Central to the stress-response is the change in your cardiovascular response. Blood begins moving faster and with more force. In the face of a maximum stressor, your heart’s output increases over five times. To get more blood to your muscles for fight or flight, the sympathetic nervous system, in conjunction with glucocorticoids, constricts certain major arteries. As a result, blood is delivered with greater speed to certain muscles. At the same time, there is a dramatic decrease in blood flow to unessential parts of your body, including the digestive tract, kidneys, and skin. To conserve body fluids, the brain sends an additional stress-response to the kidneys, telling them to stop the process of eliminating waste and water. Water from the kidneys is re-absorbed into the body. Because water in the bladder cannot be reabsorbed and its weight is an impediment to flight, the message is sent for the bladder to be emptied.

The impact of the stress response on the cardiovascular system is incremental. The body works harder for a while but, if it does so on a regular basis, the cardiovascular system wears out sooner.  With the chronic increase in blood pressure that accompanies repeated stress, damage begins to occur at branch points in arteries throughout the body. The smooth inner lining of the vessel begins to tear, scar, and pit. Once this layer is damaged, the fatty acids and glucose that are mobilized in the blood stream by the onset of the stress-response begin to work their way under the vessel lining causing it to thicken. This is how chronic stress causes arteriosclerosis. Heart disease is the number one killer in the United States. Anecdotal but dramatic evidence of the connection between the stress-response and heart disease is the number of times that a cardiac catastrophe occurs when the victim is under substantial stress. Remember Bill Hodgman, one of the prosecutors in the O. J. Simpson trial? He got chest pains and collapsed around the 20th time he jumped up to object during Johnnie Cochran’s witness examinations.

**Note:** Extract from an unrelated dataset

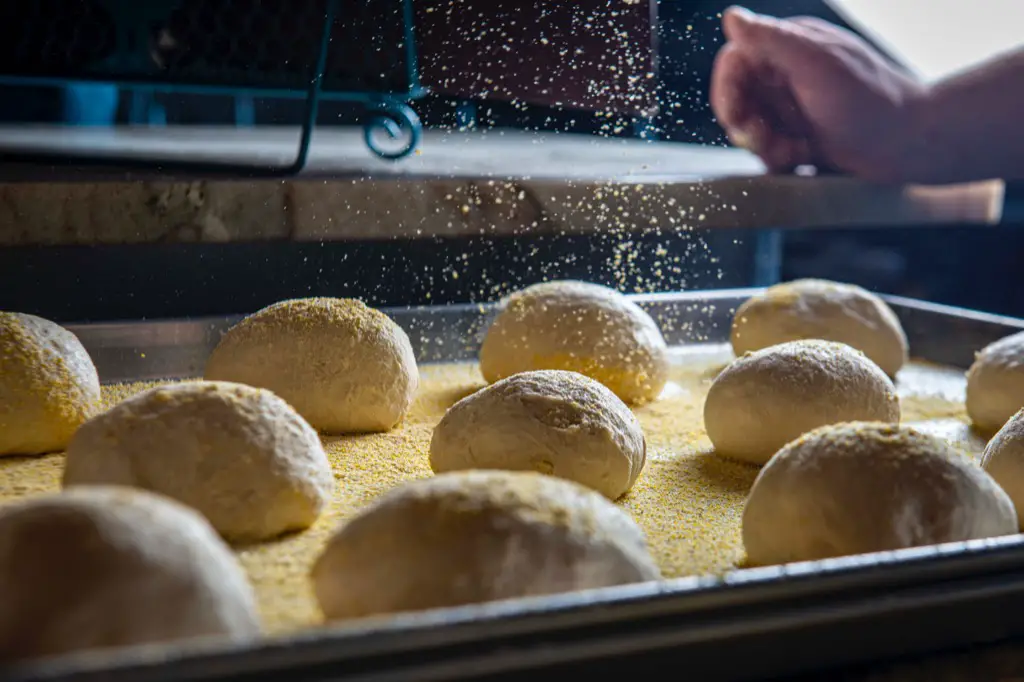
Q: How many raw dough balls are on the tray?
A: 12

Let’s go from the cardiovascular system to how your body’s energy-making system reacts to stress. Again, the significant point here is that the manner in which stress causes your body to mobilize energy can create conditions favorable to making you sick. The stress-response halts the storage of energy and begins to liquidate energy already stored. The body does this through the release of the stress hormones glucocorticoids, epinephrine, and norepinephrine which cause free fatty acids and glycerol to pour into the circulatory system. On the most basic level, this is inefficient. If you activate the stress response too often, you windup expending so much energy that you tire and become fatigued. With enough stress, diabetes can result.

As we have already mentioned, digestion is quickly shut down during the stress-response. This occurs in the stomach and small intestine. The opposite occurs in the large intestine where the body’s objective, as with the bladder, is to eliminate excess baggage as quickly as possible. The result is diarrhea. The connection between stress, colitis, and irritable bowel syndrome is more complex. Stress appears to worsen both conditions but exactly how it does so is still unclear. For lawyers, these conditions may result from a diet lacking in fiber, whereby a lawyer routinely uses the stress-response to eliminate waste from the colon at the same time the digestive process is stalled in the stomach and small intestine.

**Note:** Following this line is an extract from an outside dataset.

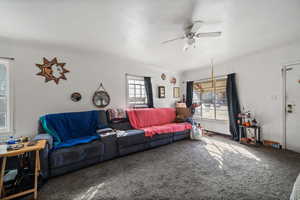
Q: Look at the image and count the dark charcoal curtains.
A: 3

Almost no physical system is exempt from the effects of the stress-response, including sex and reproduction. With the onset of stress, the entire sexual hormone secretion system is inhibited. Erections become more difficult for men, and women may find their menstrual cycles become irregular.

One of the things that is so disturbing about the stress-response is its pervasive effect on almost all of the body’s systems. In the next FRIENDS column, we will look at the impact of the stress-response on memory and aging, and discuss what you can do to minimize the detrimental impact of the stress-response.